• Requirement
Your response should be a copy of each line in the listing below that includes the word "scene".

──────── Recorded data

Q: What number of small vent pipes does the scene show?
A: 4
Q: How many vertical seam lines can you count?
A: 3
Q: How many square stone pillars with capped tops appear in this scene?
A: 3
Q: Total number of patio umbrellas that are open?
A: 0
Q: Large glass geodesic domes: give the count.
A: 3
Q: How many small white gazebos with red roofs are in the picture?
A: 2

────────────────
──────── Recorded data

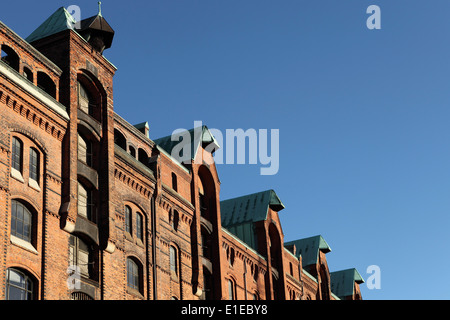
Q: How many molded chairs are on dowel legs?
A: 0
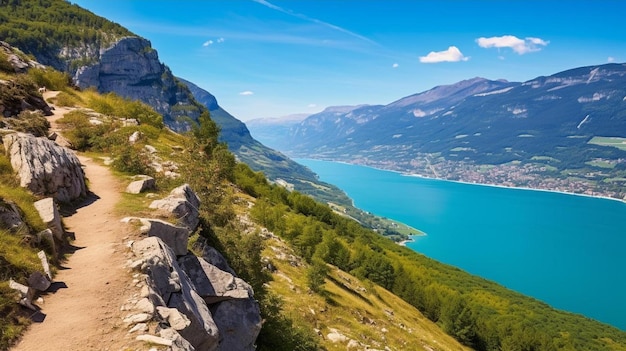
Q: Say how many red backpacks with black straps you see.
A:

────────────────
──────── Recorded data

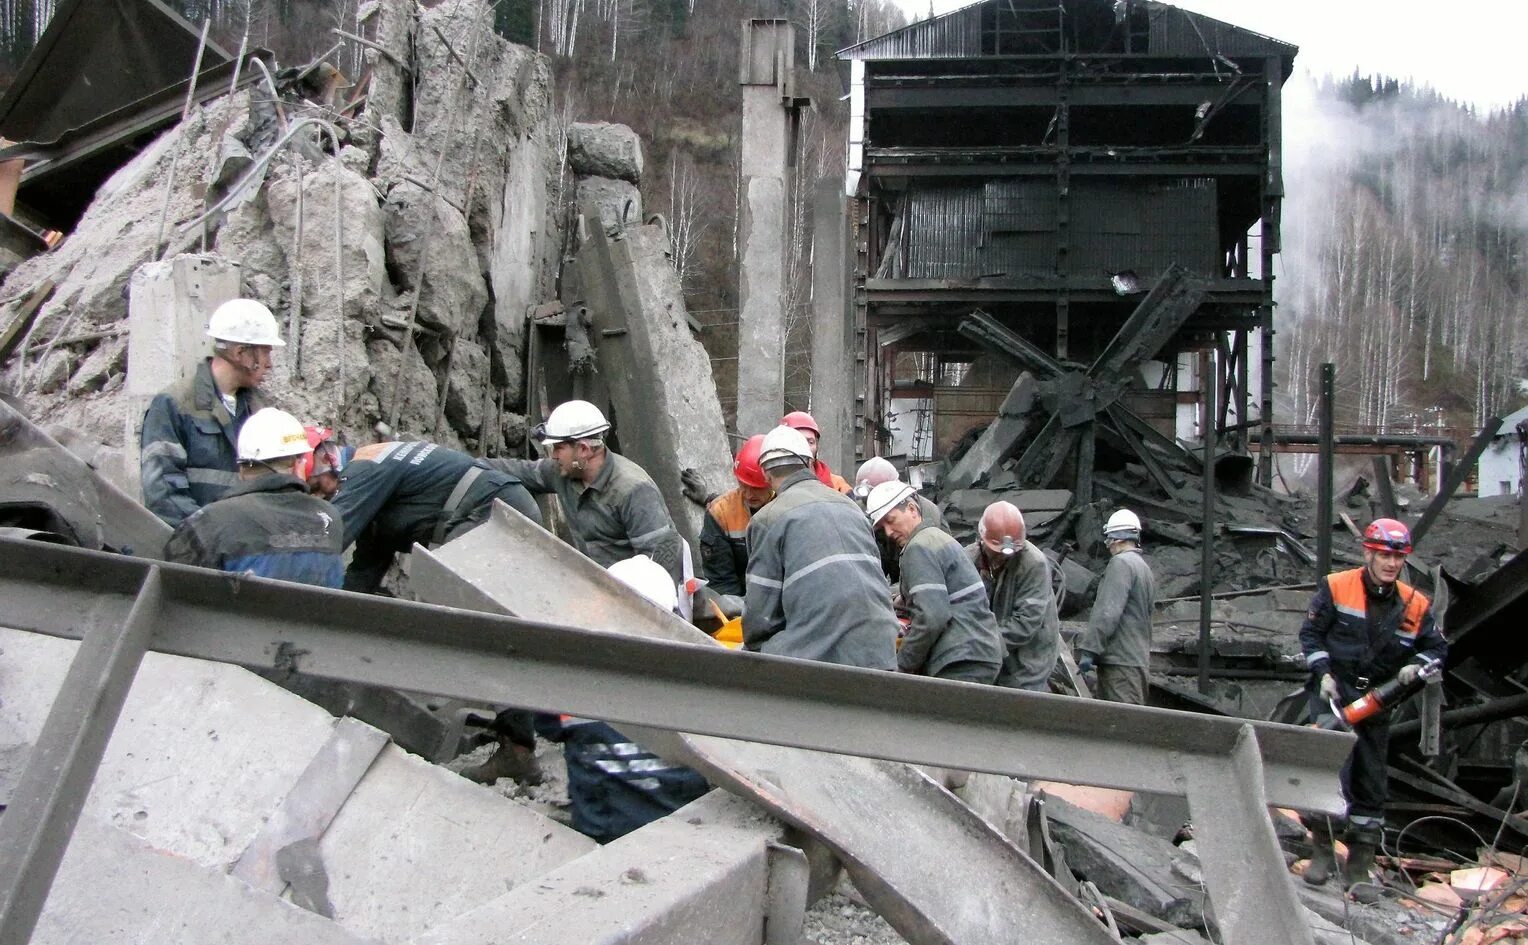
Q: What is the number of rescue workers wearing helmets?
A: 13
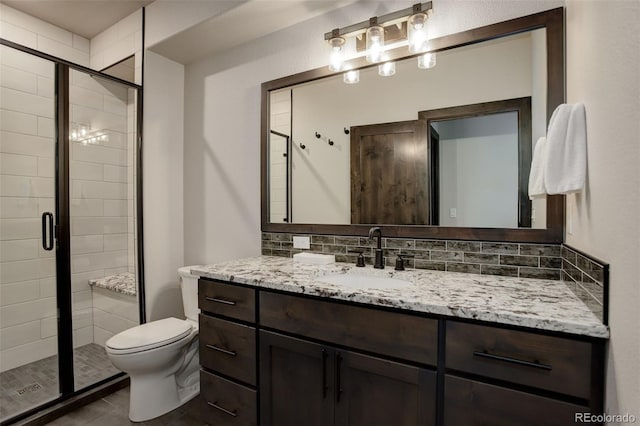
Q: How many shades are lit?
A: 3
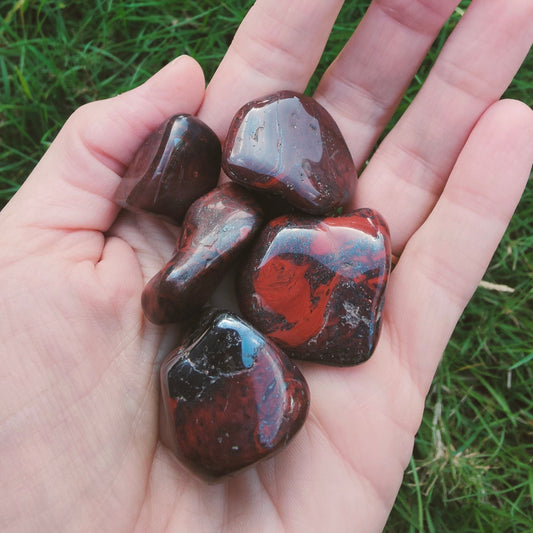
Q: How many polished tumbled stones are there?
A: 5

────────────────

• Output of the exercise
Q: What number of small vent pipes does the scene show?
Q: How many square stone pillars with capped tops appear in this scene?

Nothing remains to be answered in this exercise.